• _GOAL OF THE EXERCISE_
Skip any image you find and restate the rest of the data word for word.

• _SUPPLIED MATERIAL_
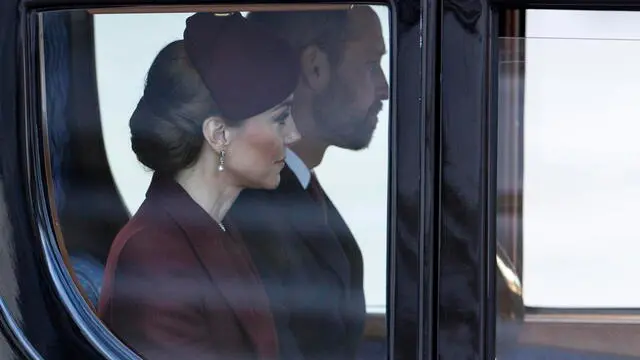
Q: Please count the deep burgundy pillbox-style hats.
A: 1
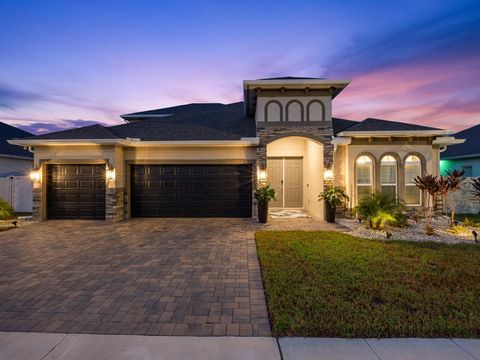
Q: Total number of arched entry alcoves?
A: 1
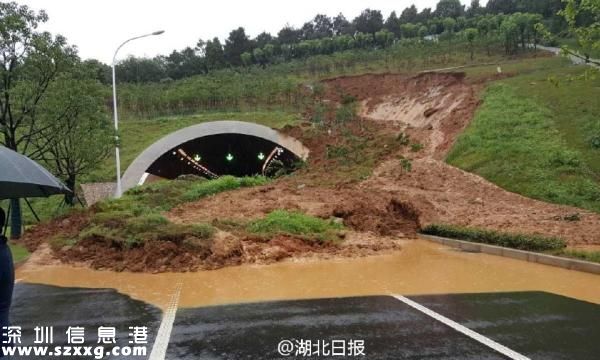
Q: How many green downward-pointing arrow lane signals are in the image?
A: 3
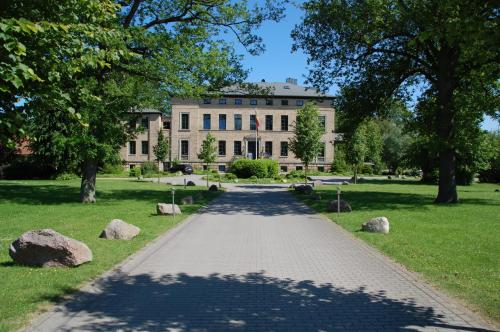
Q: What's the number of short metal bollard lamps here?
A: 2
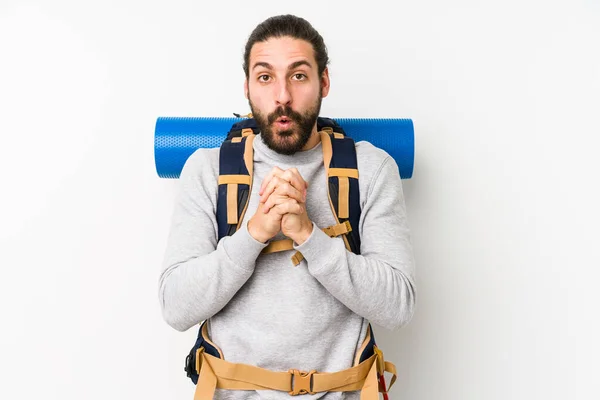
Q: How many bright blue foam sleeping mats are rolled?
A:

• _WRITTEN SOLUTION_
Q: Please count the deep burgundy pillbox-style hats.
A: 1
Q: Total number of arched entry alcoves?
A: 1
Q: How many green downward-pointing arrow lane signals are in the image?
A: 3
Q: What's the number of short metal bollard lamps here?
A: 2
Q: How many bright blue foam sleeping mats are rolled?
A:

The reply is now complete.